Duct tape works as a temporary repair.
Get rid of the duct tape glue.
A: remove the duct tape.
B: trying various solvents, remove any residual glue. You can try solvents first on the duct tape itself. Solvents to try include alcohols, mineral spirits/varsol, naphtha (camping fuel), gasoline, ether, butane, acetone and various propritary gunk removers. Acetone in particular may disolve the waterproof coating. Experiment on a lower cuff.
Note that most of these are flamable, some explosively so. (Ether, acetone) Do this outside, away from spark and flame. You have been warned.
C: Wash the garment to remove remaining solvent. An extra cycle without soap will reduce soap residues.
D: Rinse the area with isopropyl alchohol 99% and blot dry with paper towels. This will reduce residual grease.
Method 1 Use repair tape
A: Most camping stores carry repair tape. This is rip-stop nylon with an adhesive back. Put a magazine, or slick finish ad in the garment so that any exposed stick bits can't glue the leg together. Apply the tape to the tears.
I have found that ironing it down helps the adhesive stick better.

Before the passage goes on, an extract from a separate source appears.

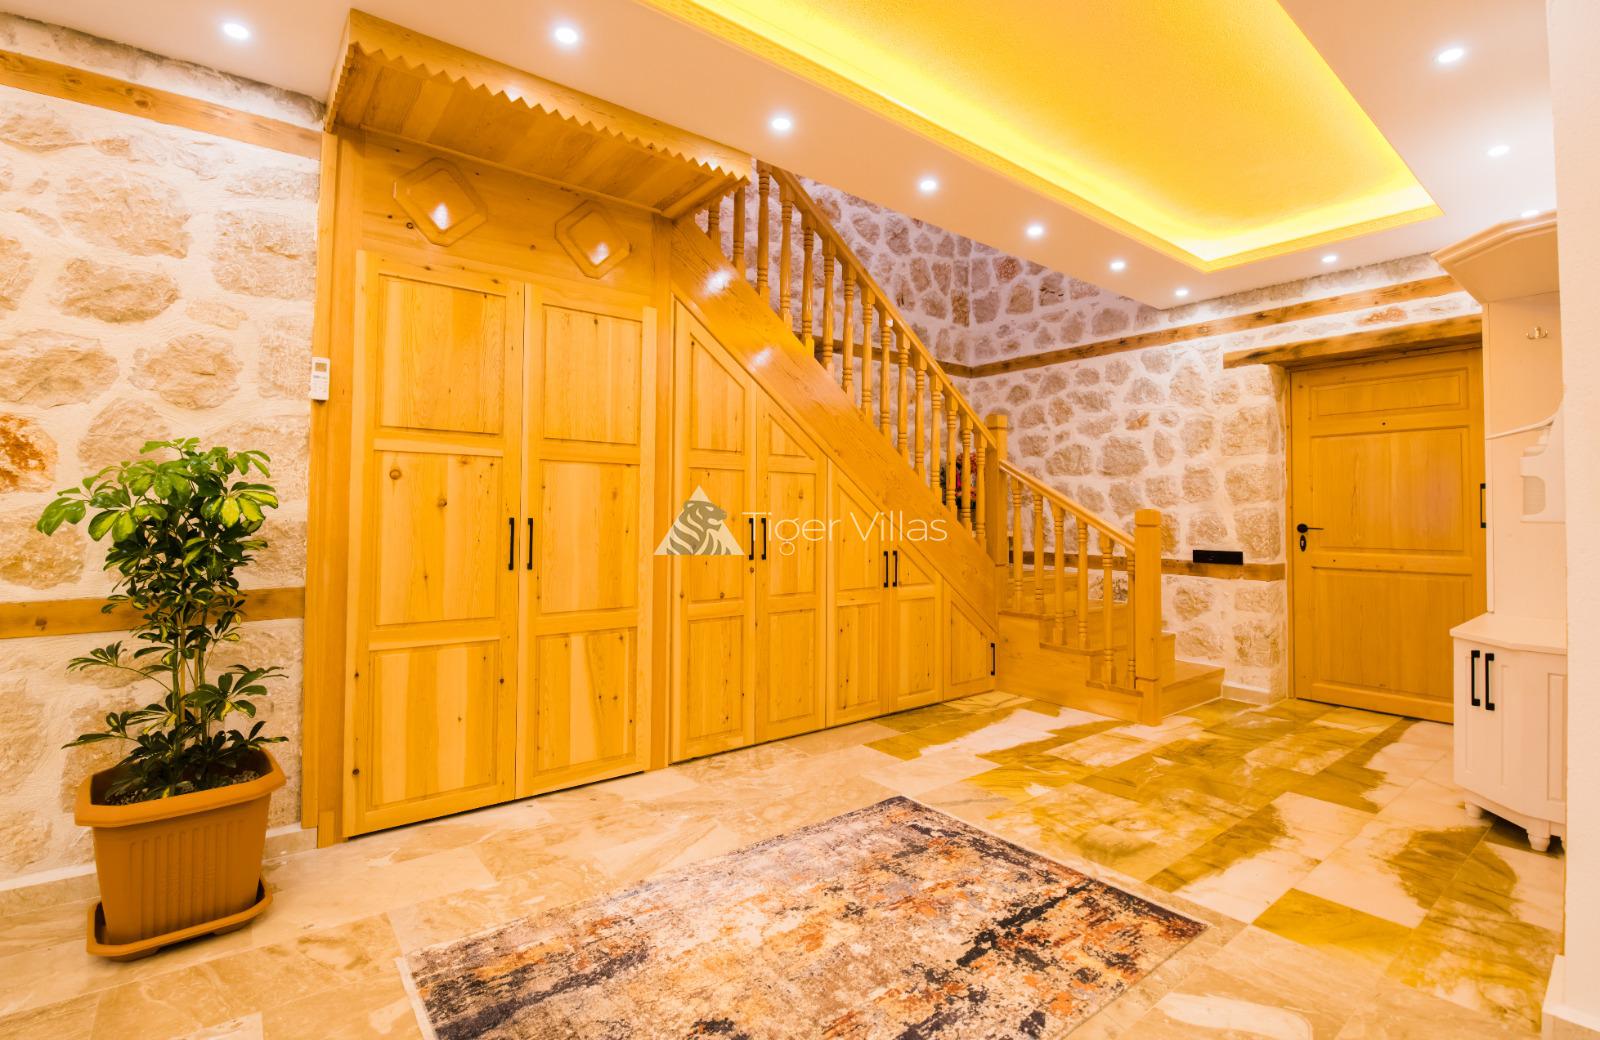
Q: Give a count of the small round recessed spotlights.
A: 11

B: On the internet you will find various recipes for DIY seam sealer made from a solvent and silicon seal. Make up a batch of this, and using a foam paint brush run a tiny bead along the edge of your patch. This reduces the chance of the patch lifting. Turn the garment inside out, and do the same to the inside edges.
C: If the garment is single layer construction (Your pic makes it seem lined...) you may want to apply the patch from the inside. The tear will be more visible from the outside, but the colour of the patch will show less. If the garment is lined. You may also want to patch the lining the same way.
Method 2. Sew up the tear
Turn the garment inside out. Sew up the gash. This will shorten the fabric there by about 1/2, so it will have a pucker. Use two passes: A straight stitch about 1/4" from the edge to fasten the tear, then a zig-zag stitch with one side off the edge of the fabric will bind the loose edge.

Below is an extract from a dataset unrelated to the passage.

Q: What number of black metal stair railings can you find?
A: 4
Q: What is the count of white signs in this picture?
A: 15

Apply liquid seam sealer to the inside edge.
Method 3. Sew on patches
If you have access to someone who is good with a sewing machine:
A: Scrounge some fabric similar in weight and colour to the garment.

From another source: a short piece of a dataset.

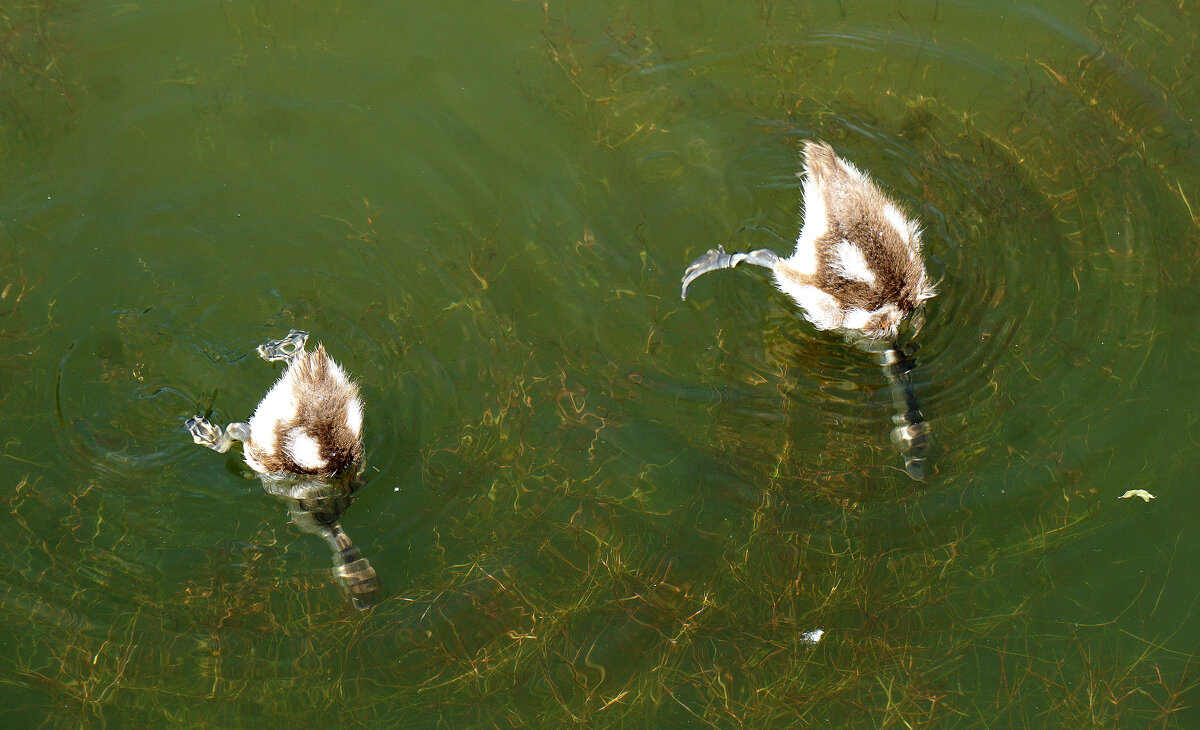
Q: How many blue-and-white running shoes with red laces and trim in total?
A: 0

B: Cut patches from the fabric.
C: Sew patches in place.
D: Seal edges and stitching.
This will give the best looking repair, but will at minimum cost you a nice bottle of wine for the seamstress/tailor
Method 4. Commercial garment repair.
Many dry cleaners/clothing cleaners will do repairs, often for very modest fees. Get them to sew up the tears, and then apply seam sealer as above.